En esta parte suelo hacer una breve pausa en la historia, pues me sigo preguntando si puede haber mejores especialistas en un parto que las propias madres y aun así, muchas mujeres siguen muriendo por causas prevenibles relacionadas con el embarazo y el parto.
Por tal motivo, como buena previsora y mujer preparada, mi madre se proveyó de un par de sábanas limpias, una toalla e igualmente, puso unas tijeras en agua hirviendo, emulando la antigua técnica de esterilización, pues habría que cortar el cordón umbilical de alguna manera. Apenas hubo tiempo para disponer de todo aquello antes de que las contracciones fueran más continuas (y las contradicciones también, pero de eso hablaremos en otro momento), por lo que tuvo que cesar su ajetreo para concentrarse en lo que estaba a punto de acontecer: mi nacimiento. Estaba claro que mi padre no llegaría a tiempo, así que mi madre empezó a pujar, con más ímpetu hasta que salí expulsada de su vientre.
Lo ideal hubiera sido que alguien acompañara a mi madre en estos momentos, por ejemplo alguna vecina, amigas o compañeras de la facultad, colegas enfermeras o incluso alguno de sus diez hermanos y hermanas. Nadie estaba cerca, ya fuera por la distancia o porque simplemente, la red de solidaridad de mi madre en ese entonces era lo que se dice, inexistente. No tuvo la confianza ni siquiera para contárselo a sus propios padres. Pensando en esta situación, creo que lo mejor que pudo pasar es que, ni presta, ni perezosa, llegué a sus brazos para hacernos compañía mutuamente.

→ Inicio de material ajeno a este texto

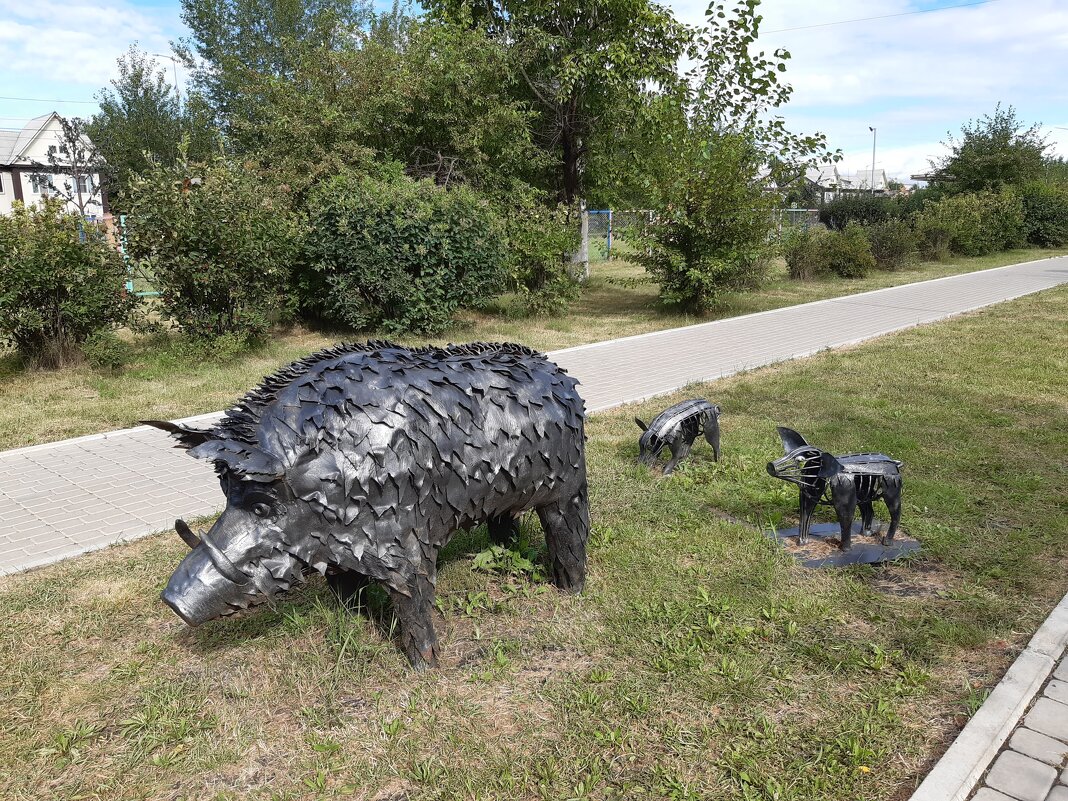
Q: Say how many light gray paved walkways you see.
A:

No sabemos si pasó una hora, o dos. A ella le sigue pareciendo que podía esperar un poco más, yo sin embargo, no puedo afirmar a ciencia cierta que el mío fuese un nacimiento exprés. Suelo reiterar, para aquellas personas que no lo recuerden, que el alumbramiento, más allá de ser doloroso para las madres, es también un acontecimiento traumático para la mayoría de las crías. Por ello creo que, después de tanta comodidad ofrecida desde el vientre materno, nadie tiene demasiada prisa por salir, ni los más temerarios. Pasar a formar parte del mundanal caos es el tránsito más abrupto y violento que puede padecer un ser humano, afortunadamente, solo se nace una vez en la vida.